Aktualisiert 03.05.2006 20:58

Hohe Sozialkosten: Stadtrat hält nichts von Detektiven

Die Kosten der Sozialhilfe steigen weiter. 11 000 Personen haben im Jahr 2004 im Kanton St. Gallen Fürsorge erhalten. Die Kontroverse um Sozialspitzel beginnt auch hier.

Gestern wurde erstmals ein Bericht über die Sozialhilfeleistungen des Kantons St. Gallen veröffentlicht. 11 000 Personen, häufig Alleinerziehende, Jugendliche und Ausländer, waren 2004 auf Hilfe angewiesen.

Rund 50 Prozent der Leistungen fallen auf die Stadt, die auch schon neuere Zahlen hat als der Kanton: 2005 gab es rund 380 Fälle mehr als 2004, die Sozialhilfekosten stiegen dadurch um rund sieben Millionen auf 21,7 Millionen Franken. Es bestehe Handlungsbedarf, um die Kosten in den Griff zu bekommen, so Stadtrat Hubert Schlegel von der Direktion Soziales und Sicherheit.
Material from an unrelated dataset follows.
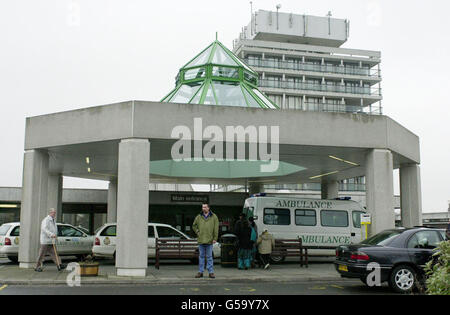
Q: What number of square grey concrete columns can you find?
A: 8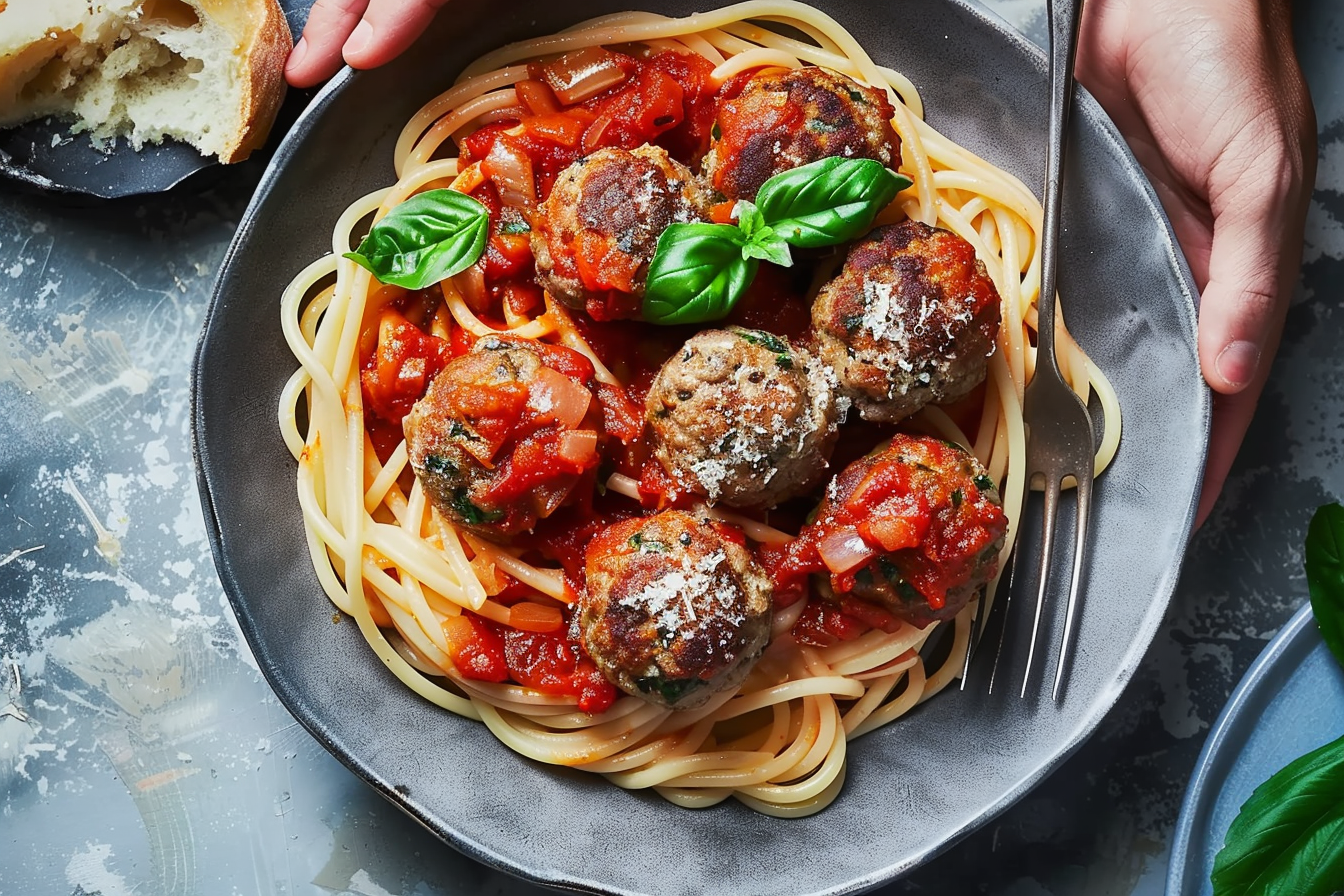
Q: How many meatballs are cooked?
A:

Sozialspitzel seien für ihn aber kein Thema. «Wir verhindern die meisten Betrugsfälle durch Prävention», sagt Schlegel. Er schaue aber interessiert nach Zürich und sei gespannt auf die ersten Resultate der Sozialdetektive.

Die SVP der Stadt St.Gallen sieht dagegen in den Sozialspitzeln eine Möglichkeit, die Kosten zu senken. «Die Idee mit den Detektiven klingt gut, es muss etwas geschehen», so Johannes Hofstetter, SVP-Vizepräsident. SP-Fraktionschef Roland Gehrig hält gar nichts von der Überwachungsidee.